I'm very sure there are other chargers than these that can do fast
charge. They are just what I have. Both work off 12vdc, so can be run
off a car battery as well as off ac. So, I can fast charge in the field
as I'm rarely that long away from the Ranger. I have enough of them that
I keep a separate set with the field stuff so I don't have to be
organizing those each trip. I only have two of the new pulse chargers,
which cost more.

> Question: why don't we have a rechargeable Lithium ion setup for
> recording?  For all my field computers, small MDs, palm pilots and video=

> machines bought in the last five years I typically get a "use it 4 hours,=

> recharge it in one hour" situation.  Why not HHb if it is really to be fo=
> professional use?  It is the only machine I own where the ration is
> reversed - use it four hours, recharge twelve hours.  I know very few
> professions that can work on that ratio of downtime.

The people who had the most influence on the HHb's design other than HHb
was ENG. Those folks must get their recording, so wanted a recorder that
they could, in a emergency, get batteries anywhere. Alkaline AA's are
probably the most worldwide battery. So that's what it's based on, use
NIMH if you can charge them, otherwise use alkaline, or as you did lithium.

It would probably be possible to build a pac with Lion cells that would
fit in a Portadisc. But you would also have to build or buy a special
charger for it. I'm not sure if it would be safe to try using the
Portadisc's internal charger. The Maha MH-C777Plus charger comes to
mind, it's a universal charger for battery pacs and can do Lion. In
reality you would probably be better off rigging some standard Lion pac
to plug into the power input of the Portadisc. I expect you could find
some belt pacs that you'd have to do little more than change the plug.

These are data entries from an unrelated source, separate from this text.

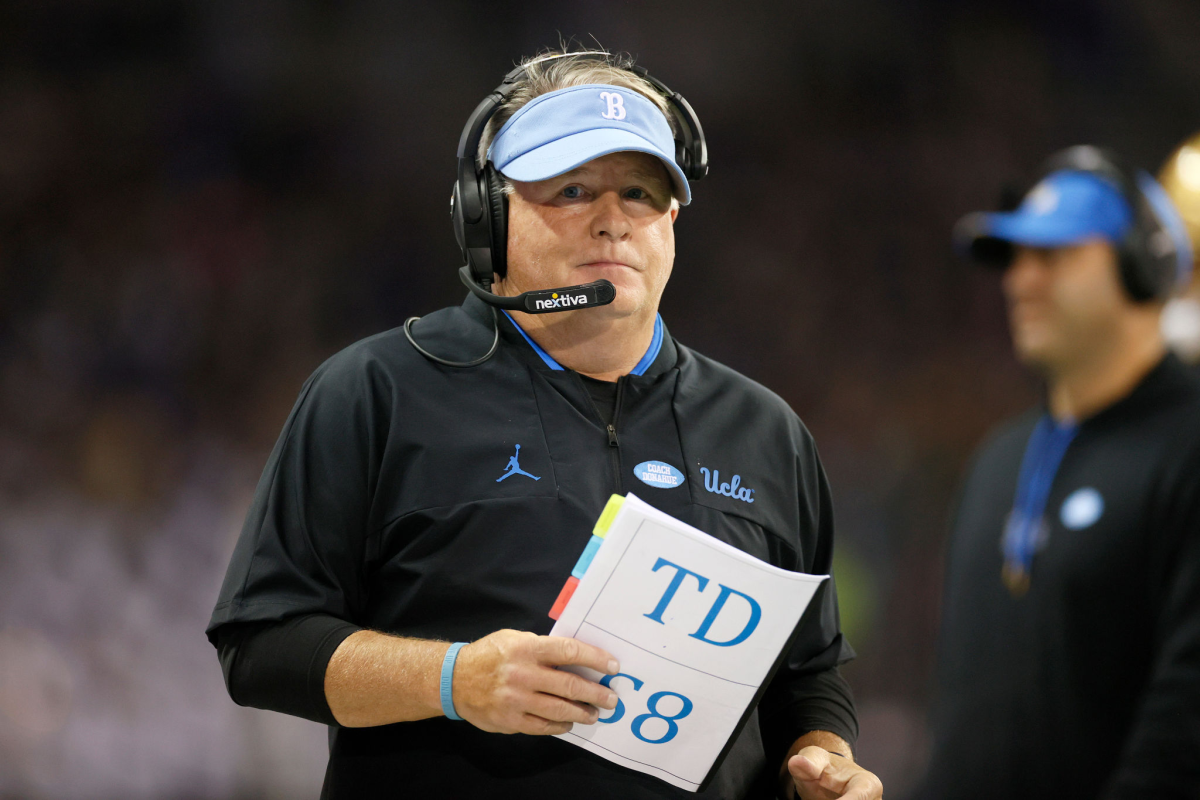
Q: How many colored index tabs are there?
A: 3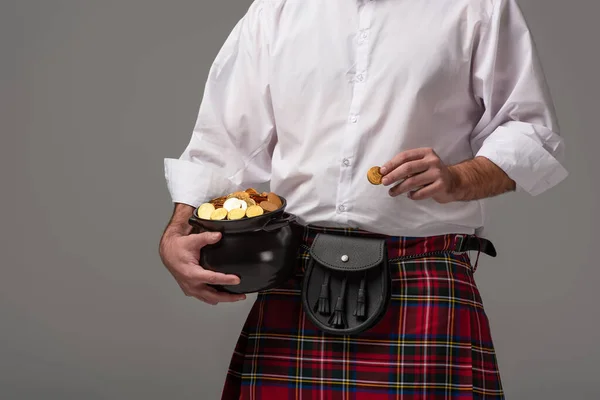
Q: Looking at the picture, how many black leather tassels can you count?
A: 3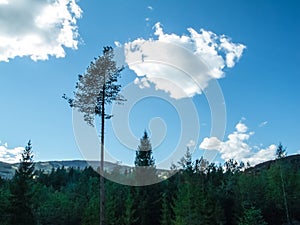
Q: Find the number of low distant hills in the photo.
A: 2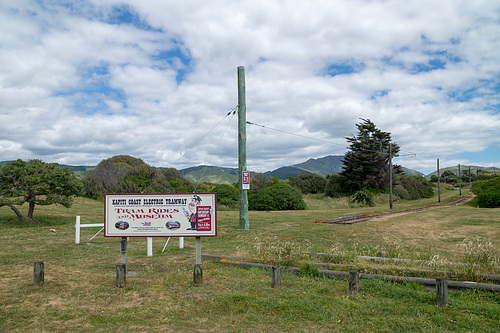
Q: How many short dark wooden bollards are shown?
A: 6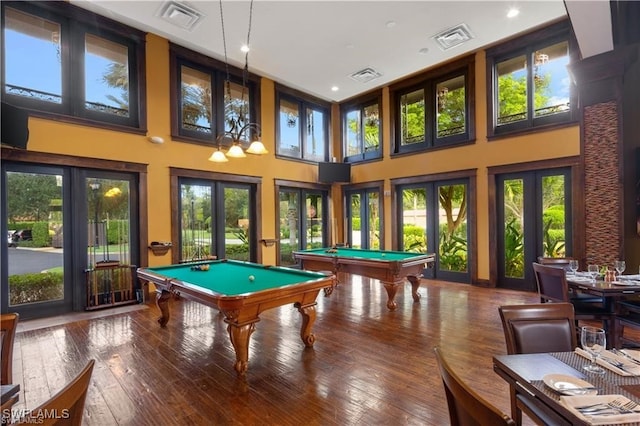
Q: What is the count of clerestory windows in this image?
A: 6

As I just pointed out above, you can recharge the batteries fast. In
fact the 3-4 hour charge was available before the Portadisc came out.
That you can't in the machine is just fine by me. Fast charging produces
lots of heat, and a risk of leakage. I don't want that risk inside my
portadisc. Even though they did allow for that by putting the batteries
outside of the main case shell.

You should always check the manufacturer's specs before fast charging
NIMH. In theory they can be charged at a 1X rate in a properly
controlled standard charger, but not all manufacturers recommend such a
fast rate. A 1X rate, btw, means charging at a rate that is the same as
the capacity, thus taking one hour. Unless it's a pulse charger the
battery will get very hot. Pulse chargers are a new game and will
probably become much more common, and hopefully, cheaper.